Tanjug Tačno
- Native name: Танјуг Тачно
- Company type: d.o.o.
- Industry: News media
- Founded: 17 November 2020; 5 years ago
- Headquarters: Belgrade, Serbia
- Key people: Manja Grčić (Director)
- Revenue: €5.76 million (2024)
- Net income: ▼€0.26 million (2024)
- Total assets: ▼€2.05 million (2024)
- Total equity: (-€1.72 million) (2024)
- Owner: Radiotelevizija Pančevo (60%) Minacord media (40%)
- Number of employees: 208 (2024)
- Website: www.tanjug.rs

= Tačno d.o.o. =

Serbian news media agency

Tačno d.o.o., commonly referred to as Tanjug Tačno (Танјуг Тачно), is a Serbian news media company that is headquartered in Belgrade, the capital of Serbia.
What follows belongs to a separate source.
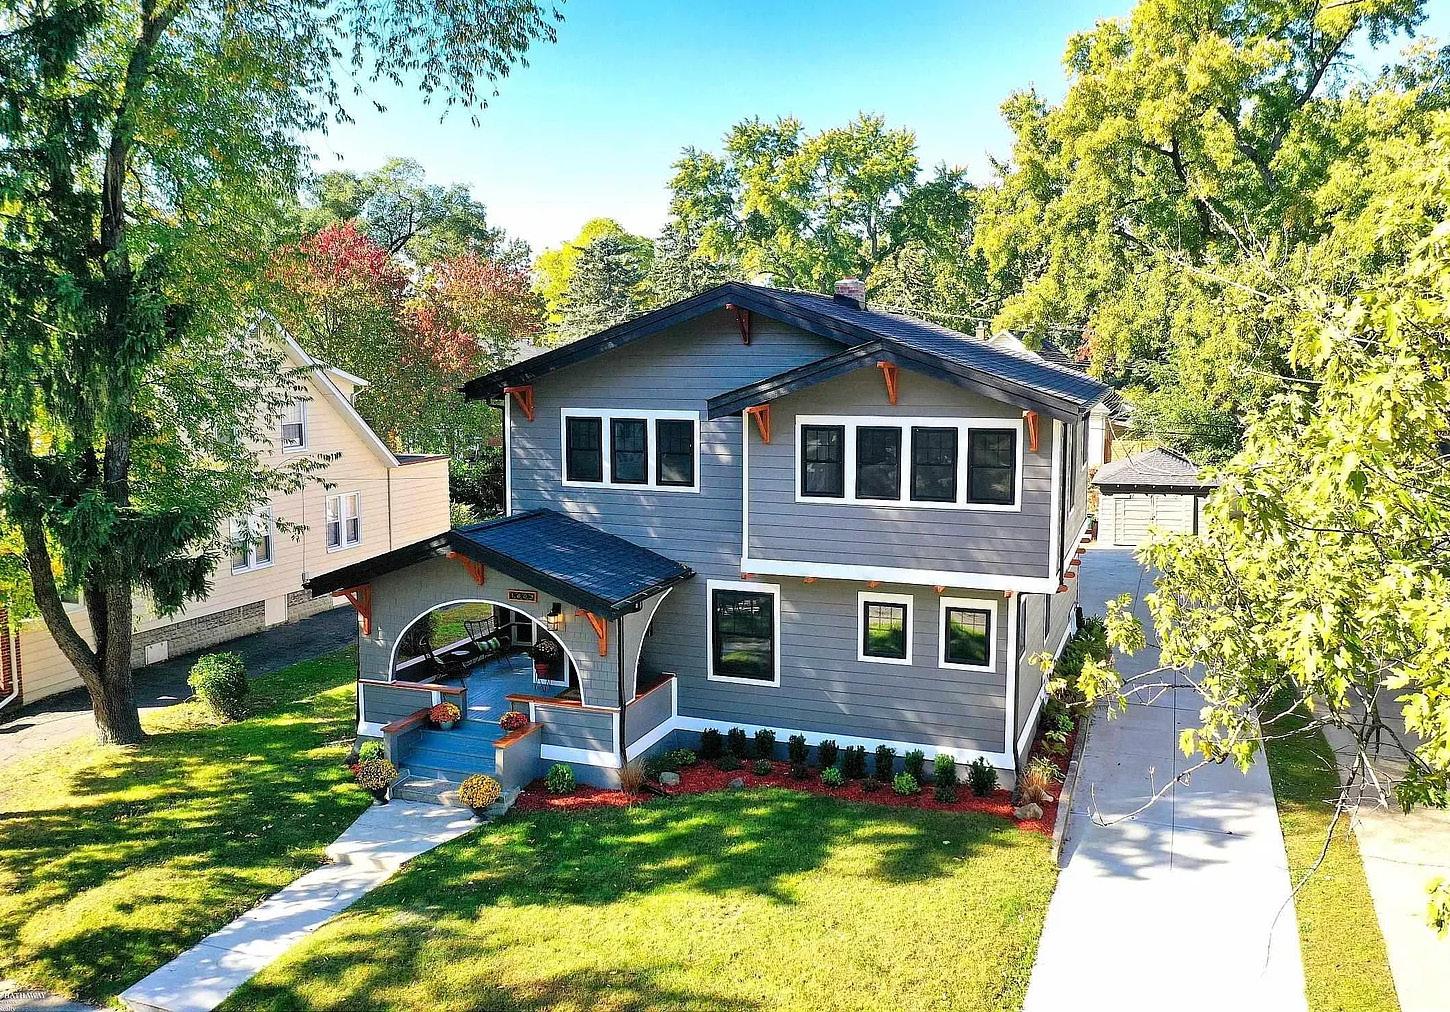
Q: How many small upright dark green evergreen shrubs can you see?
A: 10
The word 'Tačno' means 'correct' in English.

==History==
The company Tačno d.o.o., owned by Minacord media (majority owner being Željko Joksimović) and Radiotelevizija Pančevo, was established on 17 November 2020.

On 9 March 2021, the company acquired 10-year rights of defunct Tanjug to use the intellectual property rights and trademarks of the agency. Since then, the company continues to publish news as news media agency under Tanjug brand.